In addition to his poetry, Cummings was also known for his play, Him, and for the travel diary, Eimi.Him consisted of a sequence of skits drawing from burlesque, the circus, and the avant-garde, and jumping quickly from tragedy to grotesque comedy. The male character is named Him; the female character is Me. “The play begins,” Harold Clurman wrote in Nation, “as a series of feverish images of a girl undergoing anaesthesia during an abortion. She is ‘me,’ who thinks of her lover as ‘him.’” In the program to the play, staged at the Provincetown Playhouse, Cummings provided a warning to the audience: “Relax and give the play a chance to strut its stuff—relax, stop wondering what it’s all ‘about’—like many strange and familiar things, Life included, this Play isn’t ‘about,’ it simply is. Don’t try to enjoy it, let it try to enjoy you. DON’T TRY TO UNDERSTAND IT, LET IT TRY TO UNDERSTAND YOU.” Clurman believed that “the play’s purest element is contained in duos of love. They are the most sensitive and touching in American playwriting. Their intimacy and passion, conveyed in an odd exquisiteness of writing, are implied rather than declared. We realize that no matter how much ‘him’ wishes to express his closeness to ‘me,’ he is frustrated not only by the fullness of his feeling but by his inability to credit his emotion in a world as obscenely chaotic as the one in which he is lost.”
In 1931 Cummings traveled to the Soviet Union. Like many other writers and artists of the time, he was hopeful that the communist revolution had created a better society. After a short time in the country, however, it became clear to Cummings that the Soviet Union was a dictatorship in which the individual was severely regimented by the state. His diary of the visit, in which he bitterly attacked the Soviet regime for its dehumanizing policies, was published in 1933 as Eimi, the Greek word for “I am.” In it, he described the Soviet Union as an “uncircus of noncreatures.” Lenin’s tomb, in which the late dictator’s preserved body is on display, especially revolted Cummings and inspired him to create the most impassioned writing in the book. “The style which Cummings began in poetry,” Bishop wrote, “reaches its most complete development in the prose of Eimi. Indeed, one might almost say that, without knowing it, Cummings had been acquiring a certain skill over the years, in order that, when occasion arose, he might set down in words the full horror of Lenin’s tomb.” In tracing the course of his 35-day trip through the Soviet Union, Cummings made frequent allusion to Dante’s Inferno and its story of a descent into Hell, equating the two journeys. It is only after crossing back into Europe at book’s end that “it is once more possible for [Cummings] to assume the full responsibility of being a man...,” Bishop wrote. “Now he knows there is but one freedom..., the freedom of the will, responsive and responsible, and that from it all other freedoms take their course.” Kidder called Eimi “a report of the grim inhumanities of the Soviet system, of repression, apathy, priggishness, kitsch, and enervating suspicion.” For some time after publication of Eimi, Kidder reported, Cummings had a difficult time getting his poetry published. The overwhelmingly left-wing publishers of the time refused to accept his work. Cummings had to resort to self-publishing several volumes of his work during the later 1930s.

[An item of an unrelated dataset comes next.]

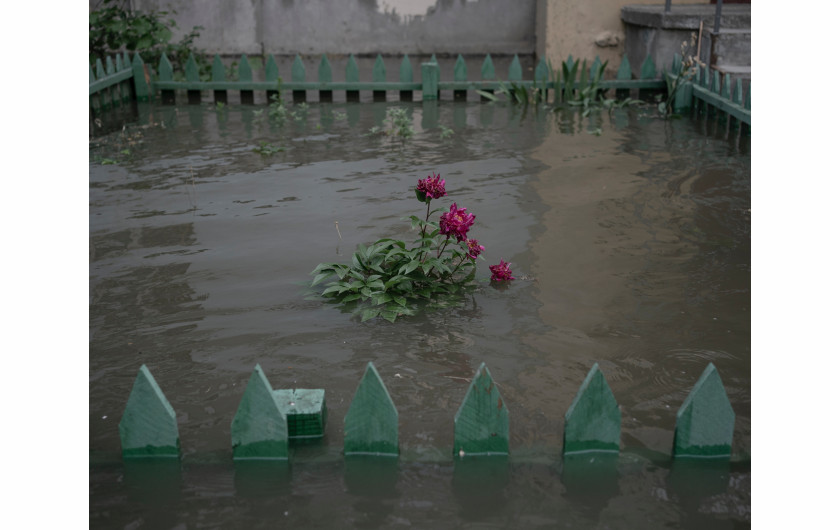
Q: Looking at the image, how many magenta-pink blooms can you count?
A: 4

In 1952, Cummings was invited to give the Charles Eliot Norton lectures in poetry at Harvard University. His lectures, later published as i: six nonlectures, were highly personal accounts of his life and work, “autobiographical rambles,” as Penberthy described them. The first two lectures reminisce about his childhood and parents; the third lecture tells of his schooldays at Harvard, his years in New York, and his stay in Paris during the 1920s. The last three lectures present his own ideas about writing. In his conclusion to the lecture series Cummings summed up his thoughts with these words, quoting his own poetry where appropriate: “I am someone who proudly and humbly affirms that love is the mystery-of-mysteries, and that nothing measurable matters ‘a very good God damn’; that ‘an artist, a man, a failure’ is no mere whenfully accreting mechanism, but a givingly eternal complexity—neither some soulless and heartless ultrapredatory infra-animal nor any understandingly knowing and believing and thinking automaton, but a naturally and miraculously whole human being—a feelingly illimitable individual; whose only happiness is to transcend himself, whose every agony is to grow.”

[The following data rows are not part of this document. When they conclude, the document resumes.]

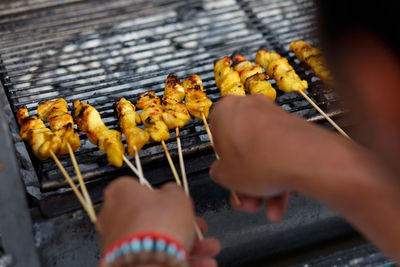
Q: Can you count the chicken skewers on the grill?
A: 11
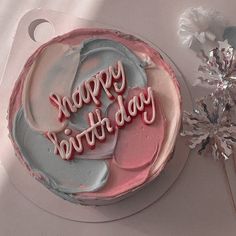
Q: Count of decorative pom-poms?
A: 3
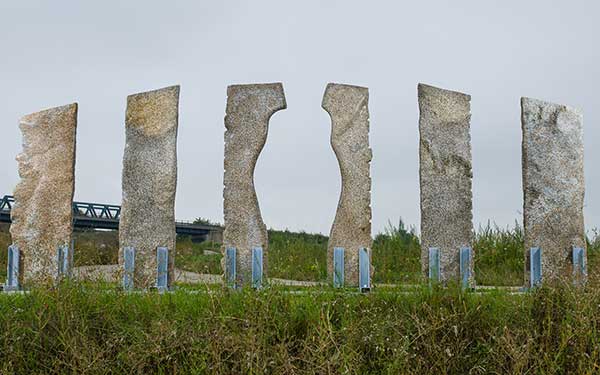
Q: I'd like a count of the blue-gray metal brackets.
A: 12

Critics of Cummings’ work were divided into two camps as to the importance of his career. His detractors called his failure to develop as a writer a major weakness; Cummings’ work changed little from the 1920s to the 1950s. Others saw him as merely clever but with little lasting value beyond a few technical innovations. Still others questioned the ideas in his poetry, or seeming lack of them. George Stade in the New York Times Book Review claimed that “intellectually speaking, Cummings was a case of arrested development. He was a brilliant 20-year-old, but he remained merely precocious to the end of his life. That may be one source of his appeal.” James G. Southworth, writing in Some Modern American Poets, argued that Cummings “is too much out of the stream of life for his work to have significance.” Southworth went on to say that “the reader must not mistake Mr. Cummings for an intellectual poet.”
But Cummings’ supporters acclaimed his achievement. In a 1959 essay reprinted in his collection Babel to Byzantium,James Dickey proclaimed: “I think that Cummings is a daringly original poet, with more vitality and more sheer, uncompromising talent than any other living American writer.” Although admitting that Cummings’ work was not faultless, Dickey stated that he felt “ashamed and even a little guilty in picking out flaws” in the poems, a process he likened to calling attention to “the aesthetic defects in a rose. It is better to say what must finally be said about Cummings: that he has helped to give life to the language.” In similar terms, Rosenthal explained that “Cummings’s great forte is the manipulation of traditional forms and attitudes in an original way. In his best work he has the swift sureness of ear and idiom of a Catullus, and the same way of bringing together a racy colloquialism and the richer tones of high poetic style.” Maurer believed that Cummings’ best work exhibited “a new and delightful sense of linguistic invention, precise and vigorous.” Penberthy concluded that “Cummings’s achievement deserves acclaim. He established the poem as a visual object ... ; he revealed, by his x-ray probings, the faceted possibilities of the single word; and like such prose writers as Vladimir Nabokov and Tom Stoppard, he promoted sheer playfulness with language. Despite a growing abundance of second-rate imitations, his poems continue to amuse, delight, and provoke.”